Orang-orang yang menduduki pemerintahan juga tidak akan berhidung belang (kalau
pemerintah tidak lagi kerokan di batang hidung).’
Atau versi
religiusnya,
‘Dengan membaca naskah
ini, Anda akan masuk surga.’
Atau versi yang
tidak nyambung,
‘Dengan membaca
naskah ini, saya akan sangat bahagia.’
Gue: ‘Mas, jilid
ya,’ kata gue, setelah mengisi pertanyaan laknat tersebut dengan jawaban, rahasia. ‘Yang rapih, ya.’
Mas-mas tukang
fotokopian: Oke, Ponakan.
Ponakan?
Entah apa maksud dan
tujuan dia memanggil gue dengan sebutan ponakan. Setelah pernyataan tersebut
terlontar dari mulut mas-mas tukang fotokopian, sekelebat terlintas di pikiran
gue: ‘Apa jangan-jangan, dia memang Om gue yang selama
ini belum pernah ketemu? Yang seperti di film-film?’ Tidak. Setelah dipikir-pikir, gue ngga punya
Om yang mukanya kayak curut kena radiasi gitu.
12.15 Pm:
Gue pergi naik motor
ke Ciganjur, masih dengan muka heran, abis di-ponakan-in ama tukang potokopian.
01.00 Pm:
Gue sampai di
Ciganjur. Lebih tepatnya di daerah… ngga
tahu. Gue nyasar. Saat ini gue berjalan hanya berdasarkan indera. Masalahnya
indera gue suka ngawur. Jadilah gue jalan ngasal-sengasal-ngasalnya umat. Gue
malah sempat punya pikiran apa gue balik
aja ya, nanti deh, kapan-kapan nyerahinnya. Dan seketika saja muncul suara
entah dari mana: ‘Jangan.’
Oke, baiklah.
Jangan.
01.15 Pm:
Mendadak hujan
turun, gue meminggirkan motor, berteduh di warung kelontong. Kombinasi antara
nyasar ditambah hujan ditambah teh kotak dingin yang gue seruput kecil-kecil
dan alunan Just a feeling membuat gue merasa tampan. Gue memandangi
titik-titik air yang berjatuhan. Menghirupi aroma tanah-tanah basah yang
membuat rongga dada seakan melebar.
Di sebelah kiri
warung kelontong ini, terdapat gerobak mie ayam berwarna biru yang seperti menebeng
di tempat bengkel motor. Terdapat bangku kayu panjang dengan meja seadanya di
depan gerobak tadi.
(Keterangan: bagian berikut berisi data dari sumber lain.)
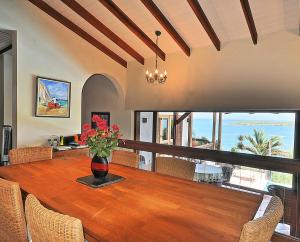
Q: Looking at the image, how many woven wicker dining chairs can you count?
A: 6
Di sebelah kursi panjang itu, ada kursi lain yang hanya
muat diduduki satu orang. Mamang-mamang tukang mie ayam duduk di sana.
Gue, berhubung sudah
lapar, akhirnya jalan ke sana dan memesan semangkuk mie ayam.
‘Mas, mie ayam ya, satu!’
‘Pedes ngga, Bang?’
Ngga usah.’
‘Mau pake oli motor
ngga, Bang? Ehehehe,’ kata si Abang berkumis, sambil nyengir lebar.
‘Ngga usah, Mas.’
Gue menunjuk ke arah bengkel, ‘Pake minyak rem aja.’
Abangnya tertawa, ‘Ah,
si Abang, bisa aja. Ehehehehe.’
Gue langsung duduk
ke bangku panjang, tidak mengindahkan perkataan si Abang tukang mie ayam.
Tidak lama
berselang, dia menghampiri gue, ‘Ini, Bang,’ katanya, yang kemudian menaruh
semangkuk mie ayam di depan gue. ‘Mie ayam spesial… pake oli bekas! Hehehe.’
Mencurigakan.
Sebelum benar-benar
melahap mie ayam ini, gue baca doa lama-lama, kemudian melihat-lihat ke dalam
bengkel. Mencari-cari benda yang bisa
dihantamkan ke kepala Abangnya kalo ternyata rasa mie ayamnya benaran aneh.
Gue tusukan garpu ke
mie ayam tersebut pelan-pelan, lalu gue putar sampai mie-nya menggumpal di
garpu. Gue masukkan ke dalam mulut… enak! Selamatlah si Abang dari sabetan gir
motor yang sudah gue siapkan sebelumnya.
02.20 Pm:
Hujan mulai reda.
Gue pergi dari tukang mie ayam dengan damai. Baru mundurin motor, gue kaget
setelah melihat plang, ‘Lho, jadi ini Jl H. Montong?’
Gue, yang daritadi
nyasar nyari alamat ini, ternyata, tempatnya, gue sudah sampai. Alhamdulillah.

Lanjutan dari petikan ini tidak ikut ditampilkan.